Cervantes was born in 1547, the son of an itinerant barber-surgeon in Alcalá de Henares, east of Madrid. He didn’t go to university, but may have studied with a follower of Erasmus when his family moved to the capital. In 1569 he travelled to Italy, possibly to avoid punishment for a duel, and fought with Spanish forces at the Battle of Lepanto, where he sustained three gunshot injuries, one of which permanently damaged his left hand. On the way back to Spain in 1575, his ship was ambushed by pirates and he was taken to Algiers and held captive for five years. Two Trinitarian monks secured his release and his unending gratitude.
After returning to Spain, Cervantes found no recognition either for his war heroism or his ordeal. Denied a pension, he was finally offered a post requisitioning provisions for the Armada, but his seizure of corn belonging to the Church earned him excommunication and he was imprisoned in Seville at least twice. Middle age brought more failure: between 20 and 30 unsuccessful plays, bankruptcy, an unhappy marriage, health problems suggesting diabetes. He got work as a tax collector but longed to be recognised as a poet. In 1590, he applied for a post in the New World—“the refuge and shelter of all Spaniards who have lost hope”—and was rejected. A bureaucrat scrawled on his application, “let him find something here.”


How he came to produce the first European novel is one of the great mysteries of western literature. In the novel’s prologue, Cervantes says the idea came to him while in prison. He wondered how the public would receive it, “after all these years I have spent sleeping in the silence of oblivion.” They received it rapturously. Within weeks of its appearance in 1605, Don Quixote had broken all publishing records. Seven editions came out in the first year and translations quickly followed in French, English and German. Shakespeare may have seen a copy since he and John Fletcher wrote a play, Cardenio—later lost—inspired by one of its episodes.

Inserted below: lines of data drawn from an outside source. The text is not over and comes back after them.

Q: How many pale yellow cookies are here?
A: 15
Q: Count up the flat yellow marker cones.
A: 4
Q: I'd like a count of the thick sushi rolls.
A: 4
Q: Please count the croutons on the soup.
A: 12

Cervantes, who had signed away his publishing rights, didn’t profit from his novel’s success. Rather, he got flung in prison again—briefly—on suspicion of murder. Meanwhile, another writer, Alonso Fernández de Avellaneda, brought out a sequel to Don Quixote, spurring Cervantes back to his writing desk. A collection of novellas, The Exemplary Novels, came out in 1613, followed soon by the second part of Don Quixote. This time, when the knight and his sidekick take to the road again, they know that they have been written about. Quixote has a book by Cervantes in his library and they even meet a character from Avellaneda’s spurious sequel. The first modern novel thus becomes the first postmodern one, containing ideas about reality that feel so current and complex some later readers wondered if Cervantes had come up with them accidentally. He couldn’t “knowingly” have produced such a book, said Fyodor Dostoevsky, while, for Virginia Woolf, “the beauty & thought come in unawares; Cervantes scarcely conscious of serious meaning, and scarcely seeing DQ as we see him.”

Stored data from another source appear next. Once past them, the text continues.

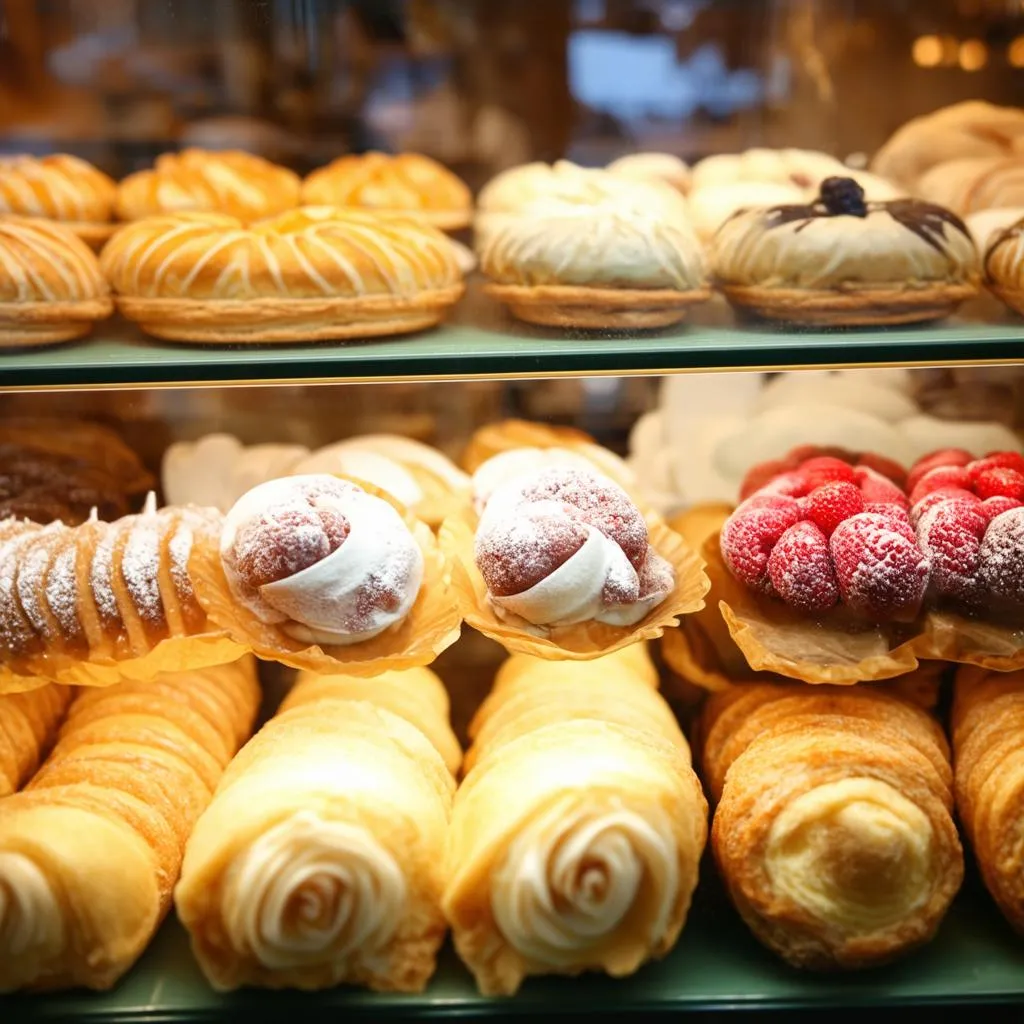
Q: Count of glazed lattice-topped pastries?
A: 5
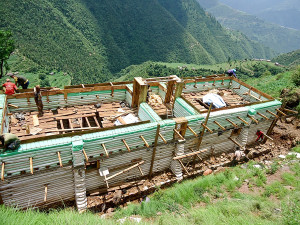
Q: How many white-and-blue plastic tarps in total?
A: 1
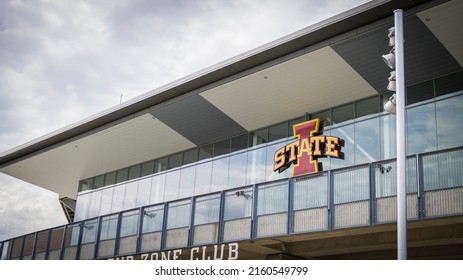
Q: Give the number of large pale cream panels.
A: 3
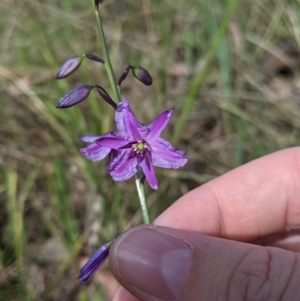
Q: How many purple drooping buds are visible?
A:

This year Cervantes’s death will be marked, as it is every year, by a solemn mass at the Convent of the Barefoot Trinitarians in central Madrid. Rows of Royal Academicians will sit in gilt chairs behind an empty coffin draped in purple and surrounded by four ceremonial candles. The Trinitiarians, a closed order, dwindling in number, follow the ceremony from barred recesses behind the altar. Afterwards the dignitaries—who included Mario Vargas Llosa the year I attended—eat marzipan delicacies made by the nuns.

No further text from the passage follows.